Zdjęcie Charliego Wattsa jest dziś na pierwszych stronach niemal wszystkich brytyjskich gazet. Perkusista The Rolling Stones zmarł we wtorek w wieku 80 lat.
"Klej, który scalał Stonesów" - tak o muzyku pisze Neil McCormick z "Daily Telegraph".
"Jego flegmatyczna osobowość była przeciwwagą dla ekstrawagancji Jaggera i Richardsa" - pisze dziennik "Times", dodając, że właśnie jego spokój i względne ustatkowanie były tak ważne w "niestabilnej chemii" tworzącej The Rolling Stones.
Ten wątek we wspomnieniach przewija się nieustannie: Charlie Watts jako gwiazda rock'n'rolla mimo woli, nieco niepasujący do reszty kolegów ze swą fascynacją jazzem i zamiłowaniem do eleganckich strojów.
"Grał w innym rytmie niż reszta zespołu" - podsumowuje w "Daily Mirror" Matt Watts. "Był cichy, obdarzony sarkastycznym poczuciem humoru, zawsze skromny" - wylicza krytyk muzyczny "Guardiana" Alex Petridis.

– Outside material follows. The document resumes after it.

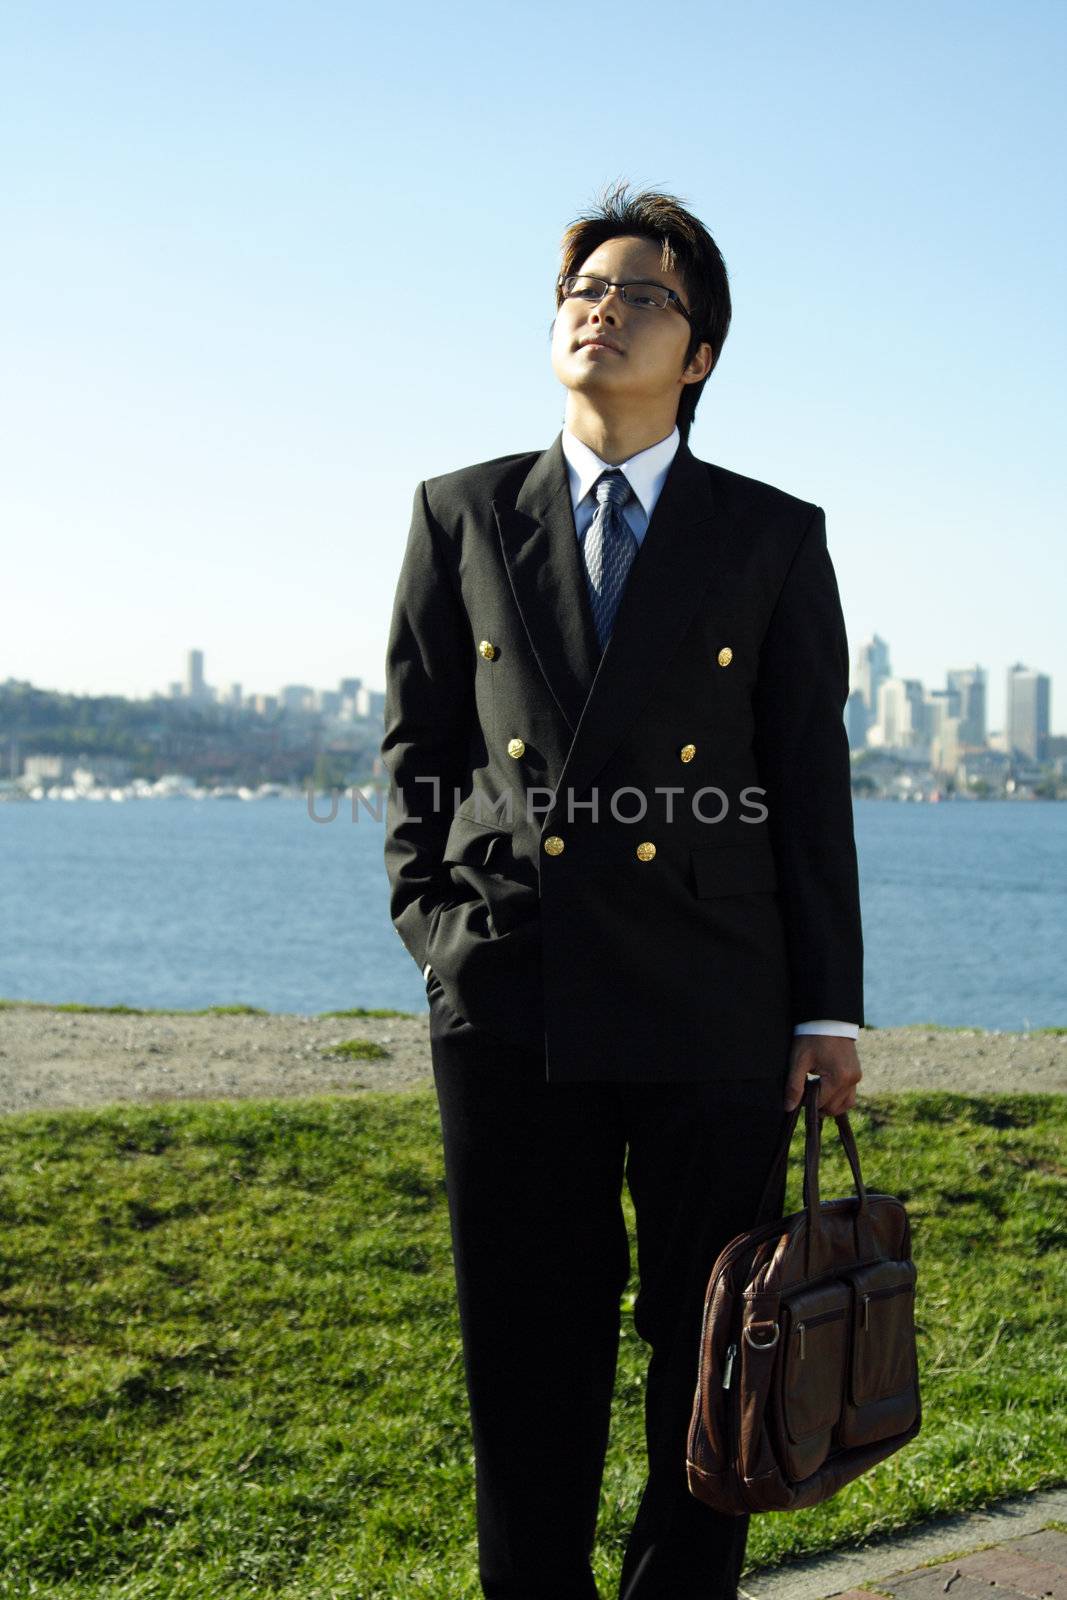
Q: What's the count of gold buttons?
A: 6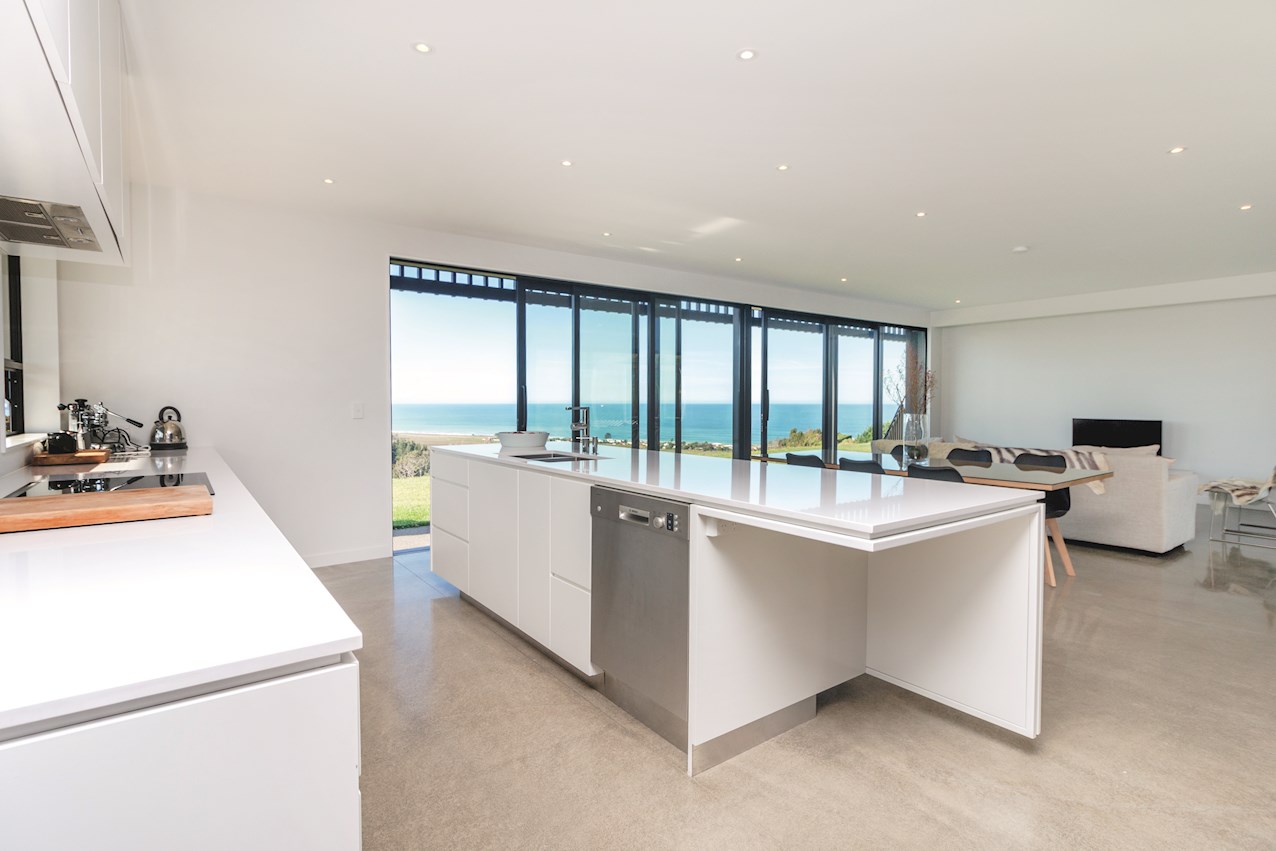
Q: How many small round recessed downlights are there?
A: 12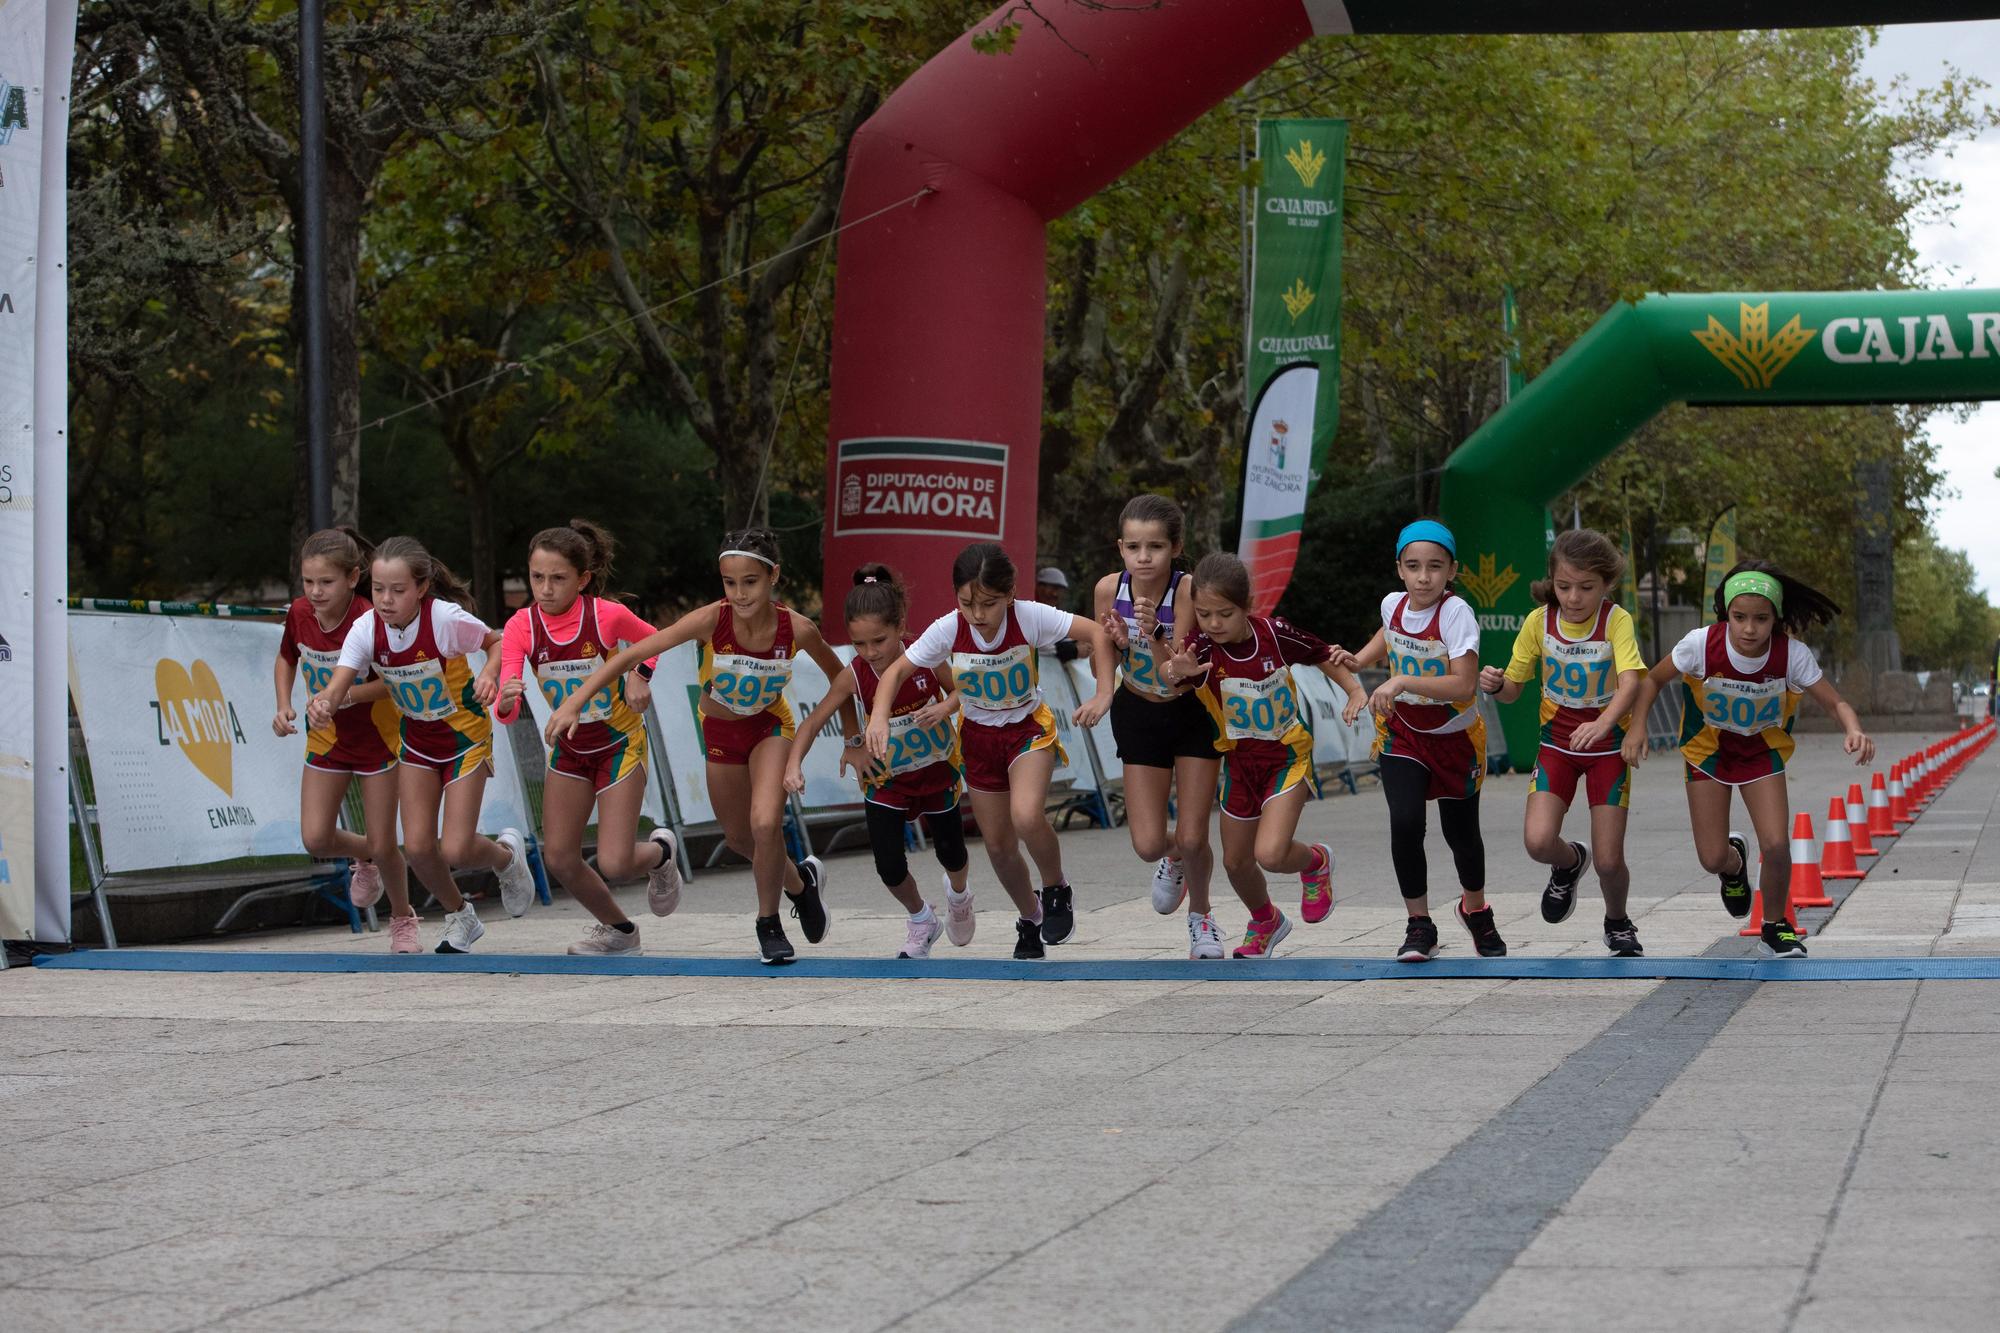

I ocenia, że te cechy raczej pasowały do profesji, którą Watts wybrał początkowo, czyli do zawodu grafika.
Zamiast tego spędził pół wieku w jednym z najsłynniejszych zespołów świata. A teraz, gdy przestał bębnić, gitarzysta Keith Richards pożegnał go zdjęciem zestawu perkusyjnego, za którym nie siedzi nikt. Jest tylko tabliczka z napisem: "zamknięte".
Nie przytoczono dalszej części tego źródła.